Now I’m truly trying to push the boat out with ‘Edelweiss’ (Leontopodium alpinum). Its natural habitat is the inaccessible nooks and crannies up in the Alps, but as the instructions are to sow in March to May, I think I might just get away with it by sowing in November.

It is truly amazing the ability plants possess to adapt to new environments. Our soil should suit it, as it prefers a sharply drained, neutral or alkaline soil in sun.

Set above the lovely, silvery foliage are distinctive, four-inch, blooms that mimic miniature starfish wearing snow-white, woolly coats.

It grows to just eight inches high.

Let’s hope ‘purple loosestrife’ (Lythrum salicaria) doesn’t give me any strife. I could just do with this stately plant with its tapering spikes of purple-red flowers that tower above its dark willow-like foliage.
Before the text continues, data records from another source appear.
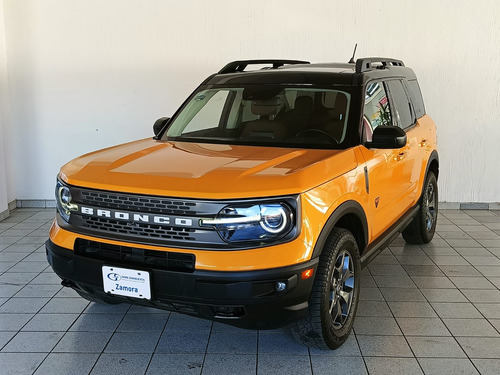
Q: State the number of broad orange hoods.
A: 1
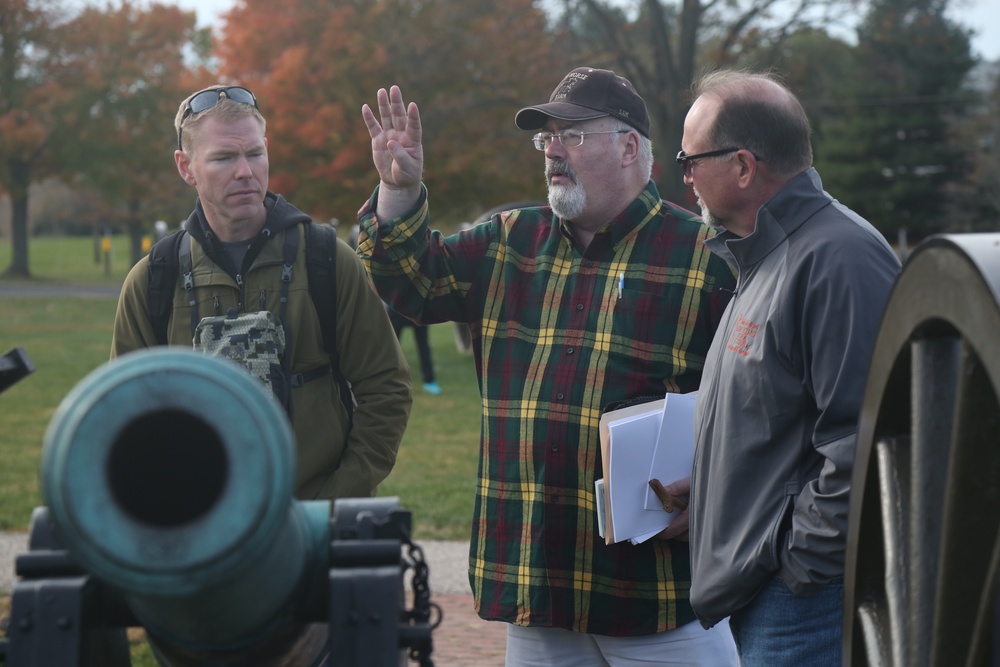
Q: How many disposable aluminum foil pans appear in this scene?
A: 0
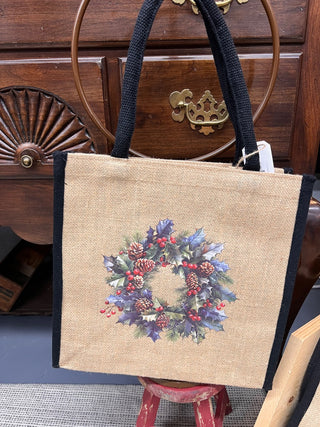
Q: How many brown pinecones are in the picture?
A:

Medicinally the entire plant provides for an excellent gargle and wound cleaner. It also quickly stops bleeding.

Imagine in front of it the beaming suns produced by the ‘corn marigold’ (Chrysanthemum segetum). This plant is designed to attract beneficial insects and yet, once a common sight across the British Isles, it is only seen occasionally these days and that too only on wasteland.

To perfume the garden with a whiff of honey, then the candidate is, ‘lady’s bedstraw’ (Galium verum). Tiny yellow flowers smother the plant and although it is a rather straggly, creeping plant, it will suit my plan down to the ground as it tolerates dry conditions and enjoys any good garden soil in full sun. It should bestow a perfect den for creatures from which to play hide-and-seek.

Finally, but I hope by no means least, I have a spare packet of mixed Californian wildflowers which includes, Oenothera missourensis, Layia platyglossa, Gilia capitata, nemophila insignis, Eschscholzia, Clarkia elegans and Phacelia campanularia, which all look very promising.

Not only will these flowers dish up nectar and pollen, the long grass will afford a safe haven for our garden frogs, lizards, small mammals and birds. I can just see our oh-so-shy garden quail darting in and out of the grasses on the hunt for juicy morsels. Now I can’t wait to get started.